O que será que as pessoas não percebem na frase : muitos povos da Ucrania falam russo, sao russos e querem juntar-se a Federação russa.
teorias fantasiosas com propaganda estilo voz da america é fazer das pessoas tolas; hoje há muita informação, basta comparar argumentos e pensar pela propria cabeça.
Caro Floribundus,
Que Vladimir Putin não é flor que se cheire, só aos distraídos poderá provocar surpresa. Mas para dizer a verdade, em matéria de hipocrisia, tem muito quem o bata a larguíssima distância.
Caro Vivendi,
A memória histórica da clique de Washington é de facto, de há muito, extremamente selectiva.
Caro JS,
Putin "arrastou" ou terá antes tirado partido do "arrastamento" de outros fazendo render as suas reconhecidas capacidades de judoca?
Caro Larry Mars,
Obrigado pela gentileza.
Caro António Cristóvão,
Partilho das observações que faz embora não ache nada de "estranho" no comportamento da clique que governa a "Europa".

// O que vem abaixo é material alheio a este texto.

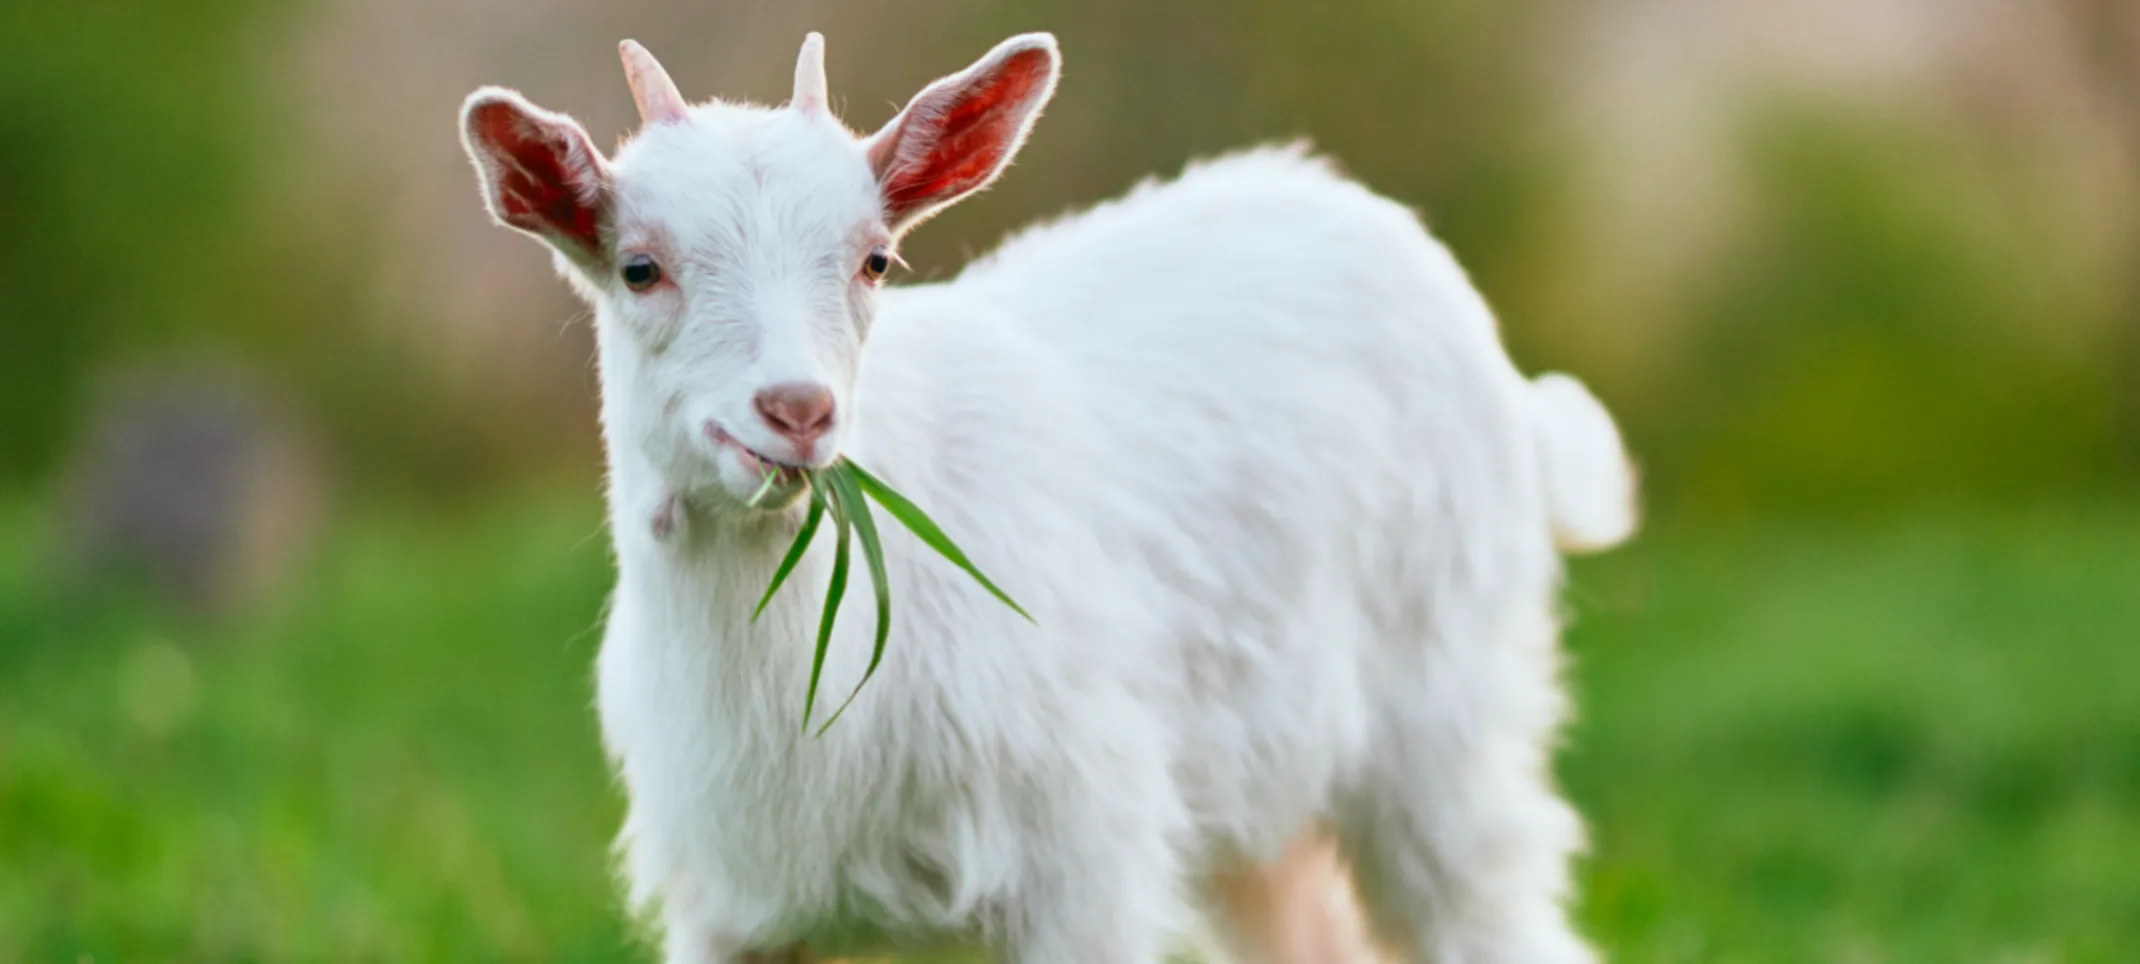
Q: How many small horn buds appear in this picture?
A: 2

Saudações a todos e obrigado pela vossa participação.
Eduardo Freitas
Putin não é um (redundância) etno-nacionalista.pelo contrario,ele alem de não ser, persegue,proibi e prende quem o é.desde que chegou ao poder, leis que que punem o "discurso de de ódio" foram estabelecidas para punir os críticos da imigração em massa (a Russia ´´e o pais do mundo que mais recebe imigrantes),partidos políticos nacionalistas foram extinguidos e seus lideres e varios seguidores presos .
putin ate mesmo criou um movimento "anti racista" vulgo nach que visa promover o multirracialismo e assimilação na Russia europeia .
Putin disse certa vez que quem acredita em uma Russia russa é um idiota.
hoje,graças a putin, moscou é uma cidade onde os russos/eslavos são apenas 30% da população.putin transformou moscou em uma cidade não europeia em apenas 15 anos .
os russos/eslavos são apenas 40% da Russia e a natalidade dos mesmos esta abaixo da linha de reposição.